--- Material shown ---

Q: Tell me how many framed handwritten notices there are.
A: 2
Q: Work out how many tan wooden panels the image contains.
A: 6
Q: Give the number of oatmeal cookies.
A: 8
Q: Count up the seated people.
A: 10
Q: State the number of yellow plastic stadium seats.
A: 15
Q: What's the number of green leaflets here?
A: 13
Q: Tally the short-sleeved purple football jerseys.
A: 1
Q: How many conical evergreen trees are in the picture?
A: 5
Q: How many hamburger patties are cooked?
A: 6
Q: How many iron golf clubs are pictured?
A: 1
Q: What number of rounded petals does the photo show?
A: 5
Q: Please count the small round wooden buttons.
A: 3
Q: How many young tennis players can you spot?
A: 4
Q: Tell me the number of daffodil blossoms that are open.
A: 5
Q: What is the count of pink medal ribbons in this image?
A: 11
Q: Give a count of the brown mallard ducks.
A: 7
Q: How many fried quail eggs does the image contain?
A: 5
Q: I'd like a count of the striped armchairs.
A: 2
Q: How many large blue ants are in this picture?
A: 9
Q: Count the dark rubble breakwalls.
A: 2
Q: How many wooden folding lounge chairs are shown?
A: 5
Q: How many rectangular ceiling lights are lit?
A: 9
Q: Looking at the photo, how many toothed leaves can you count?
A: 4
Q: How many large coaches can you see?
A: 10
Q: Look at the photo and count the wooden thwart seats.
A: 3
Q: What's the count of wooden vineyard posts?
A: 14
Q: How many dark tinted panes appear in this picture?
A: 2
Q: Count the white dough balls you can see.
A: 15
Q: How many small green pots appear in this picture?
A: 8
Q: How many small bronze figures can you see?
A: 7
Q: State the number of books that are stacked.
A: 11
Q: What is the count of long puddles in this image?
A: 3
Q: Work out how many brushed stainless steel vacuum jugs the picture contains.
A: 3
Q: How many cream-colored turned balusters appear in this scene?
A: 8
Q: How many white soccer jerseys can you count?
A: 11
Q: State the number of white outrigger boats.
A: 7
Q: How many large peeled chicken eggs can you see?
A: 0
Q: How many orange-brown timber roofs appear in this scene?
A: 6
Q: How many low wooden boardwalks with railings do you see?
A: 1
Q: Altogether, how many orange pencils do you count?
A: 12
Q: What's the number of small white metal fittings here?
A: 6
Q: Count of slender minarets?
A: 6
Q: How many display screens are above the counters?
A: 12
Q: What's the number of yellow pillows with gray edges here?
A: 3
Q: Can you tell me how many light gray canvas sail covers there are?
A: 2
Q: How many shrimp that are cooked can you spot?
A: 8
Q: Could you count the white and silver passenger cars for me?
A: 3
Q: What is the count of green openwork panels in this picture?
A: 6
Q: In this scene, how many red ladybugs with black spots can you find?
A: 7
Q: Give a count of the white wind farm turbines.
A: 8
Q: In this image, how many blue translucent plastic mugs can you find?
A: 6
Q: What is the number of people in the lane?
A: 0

---

Exercise prompt | Wherever the string "appear" occurs in the records, copy the line it is in.

Task result |
Q: How many dark tinted panes appear in this picture?
Q: How many small green pots appear in this picture?
Q: How many cream-colored turned balusters appear in this scene?
Q: How many orange-brown timber roofs appear in this scene?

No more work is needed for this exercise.